# Sleeping doll



## Annie-Selina (Jan 6, 2016)

I've been looking for the pattern and can't find it anywhere, I've spent a couple of hours looking on Ravelry, Etsy and Love Knitting and a couple of other sites and can't find it anywhere. I think it would be lovely for a new baby I'm knitting for. Can anyone help please


----------



## Irene Kidney (May 29, 2011)

Oh that is so cute sorry I can't help. Hope someone helps you soon, would be interested myself.


----------



## kammyv4 (Aug 6, 2012)

When I did an image search this is what came up
http://najmaworld.wordpress.com/tag/knitted-toy/


----------



## Padittle (Nov 8, 2012)

Here's one I've had in my queue for awhile. It doesn't have legs, but fairly close - paid pattern, but reasonably priced. Good luck!

http://www.ravelry.com/patterns/library/knit-baby-doll-pattern-set


----------



## BobzMum (Nov 10, 2012)

It looks like this one
https://knittingbypost.com/knitting-pattern/easy-knit-dolly-soft-toy/


----------



## Mevbb (Sep 5, 2011)

Just went through craftsy. There is a lot of similar patterns but not that exact one. Here is one of them. 
http://www.craftsy.com/knitting/patterns/bundle-babies-basket-and-blanket/180079


----------



## laceluvr (Feb 16, 2012)

Where did you get the photo? Did a Pinterest search & the doll in your photo looks similar to the Muc-Muc dolls. Some led to a French blogsite; but no pattern found. Some use sock or felt fabric for the faces which are round & the body of the doll is sewn felt or fabric. If you check the link & scroll through some of the pins, you will see a photo tutorial for the construction. The knitted doll in your photo looks very similar in construction. Perhaps you could adapt a soft knit doll pattern; just make an oval face to match your photo. Good luck.

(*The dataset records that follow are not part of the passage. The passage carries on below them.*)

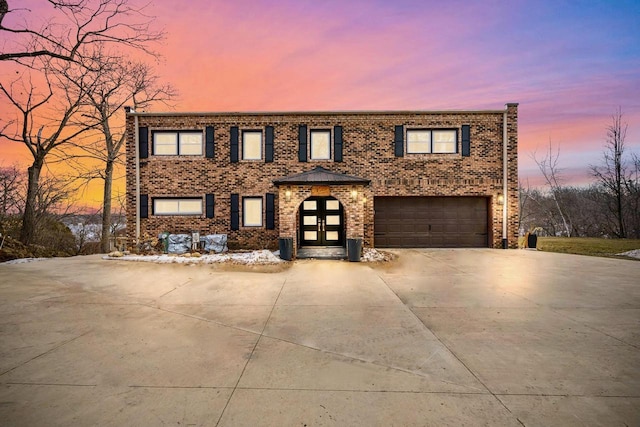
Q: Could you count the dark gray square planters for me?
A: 2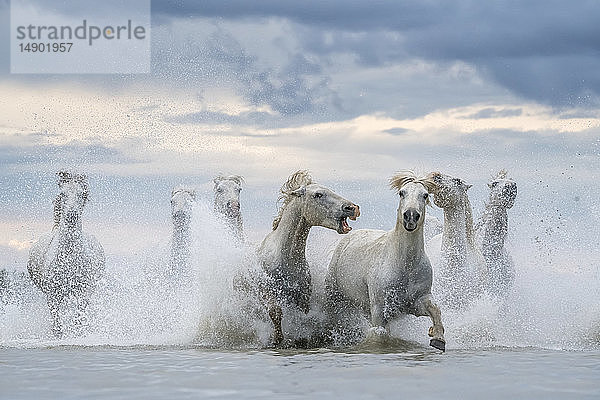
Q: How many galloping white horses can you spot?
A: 7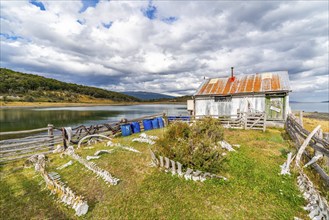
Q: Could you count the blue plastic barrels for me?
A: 5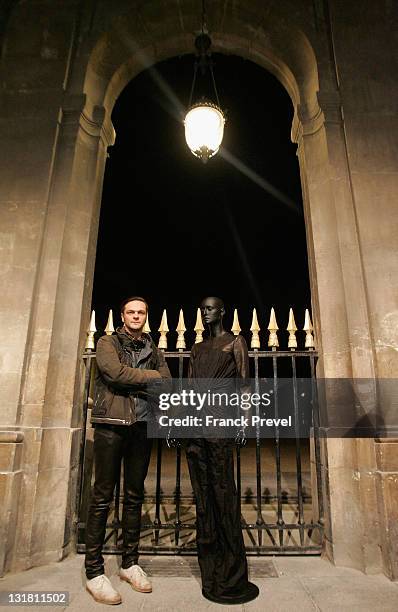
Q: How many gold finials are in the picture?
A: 11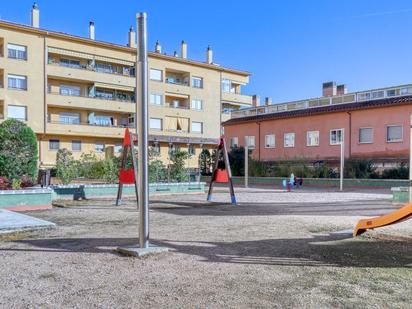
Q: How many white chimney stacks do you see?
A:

https://www.pinterest.com/search/pins/?q=Muc-Muc%20Dolls&rs=typed&term_meta[]=Muc-Muc%7Ctyped&term_meta[]=Dolls%7Ctyped


----------



## gozolady (Jul 20, 2013)

Completed item for sale here
http://www.etsy.com/listing/507160987/hand-knitted-baby-dumpling-doll?ref=shop_home


----------



## Annie-Selina (Jan 6, 2016)

Thanks for replies, I've written to Dream Dollies on Etsy to see if they sell the pattern, I'll let you know if they reply


----------



## ann.peacock (Feb 28, 2013)

Hi Annie you won't believe this but was looking for something else and your little doll popped up.How amazing.
Amazon Knitting Pattern £2-99 hope you find it xx


----------



## gozolady (Jul 20, 2013)

ann.peacock said:


> Hi Annie you won't believe this but was looking for something else and your little doll popped up.How amazing.
> Amazon Knitting Pattern £2-99 hope you find it xx


The link would have been good...


----------



## hallsyh (Nov 14, 2011)

https://www.amazon.co.uk/KNITTING-PATTERN-Dolly-Knitting-Post/dp/B01IU74C2G/ref=sr_1_19?ie=UTF8&qid=1489325176&sr=8-19&keywords=doll+knitting+pattern
Think this is it.


----------



## cabingirl2006 (Jun 11, 2011)

Annie-Selina said:


> I've been looking for the pattern and can't find it anywhere, I've spent a couple of hours looking on Ravelry, Etsy and Love Knitting and a couple of other sites and can't find it anywhere. I think it would be lovely for a new baby I'm knitting for. Can anyone help please


I think the Baby Dumpling dolls would be great for this and comes with clothes you can make for the doll and a lovey baby lamb blanket for the eyes just follow your original photo you posted 
http://www.craftsy.com/knitting/patterns/baby-dumpling/240286


----------



## sewlee (Feb 18, 2011)

I think you are right.


BobzMum said:


> It looks like this one
> https://knittingbypost.com/knitting-pattern/easy-knit-dolly-soft-toy/


----------



## ann.peacock (Feb 28, 2013)

Sorry Annie I got excited 
www.amazon.co.uk Knitting-Pattern-Dolly-Knitting)Post/dp/Bo1Iu74c2g/ref=sr 1 19?ie=UTF8&qid=1489325176&sr=8-19&keywords=doll+knitting+pattern


----------



## tonyastewart (Sep 1, 2014)

Funny before I read the whole thread I was thinking the same thing and less hassle just embroidering the eyes even the embroidery thread would be cheaper than the safety eyes that the backs don't fit grrrrrrrrrrrrr any suggestions on that I have tons of backs for the 12mm eyes but for the smaller ones none that fit I love using safety eyes but no idea how to secure them properly when I don't have the proper fitting backs any suggestions don't say glue it's a mess and well it's a BIG HUGE MESS


----------



## jberg (Mar 23, 2011)

This could easily be adapted to a "sleeping" doll. I've made it before and it's quite easy. And it's free! Good luck and Happy Needling. jberg

www.jeangreenhowe.com/Images/Rainbow_Babies.pdf


----------



## shammah (May 25, 2015)

This one looks like the one from Knitting by post. A few added ruffles on the front of the doll. www.knittingbypost.com 

Bought the pattern and its very easy to follow.
hope this helps!


----------



## smidge1952 (Mar 4, 2013)

Knitting by Post have something similar, which I am sure you could adapt.
knittingbypost.com


----------



## adonpedro (Jun 24, 2016)

Looks like it may be a greenhowe design


----------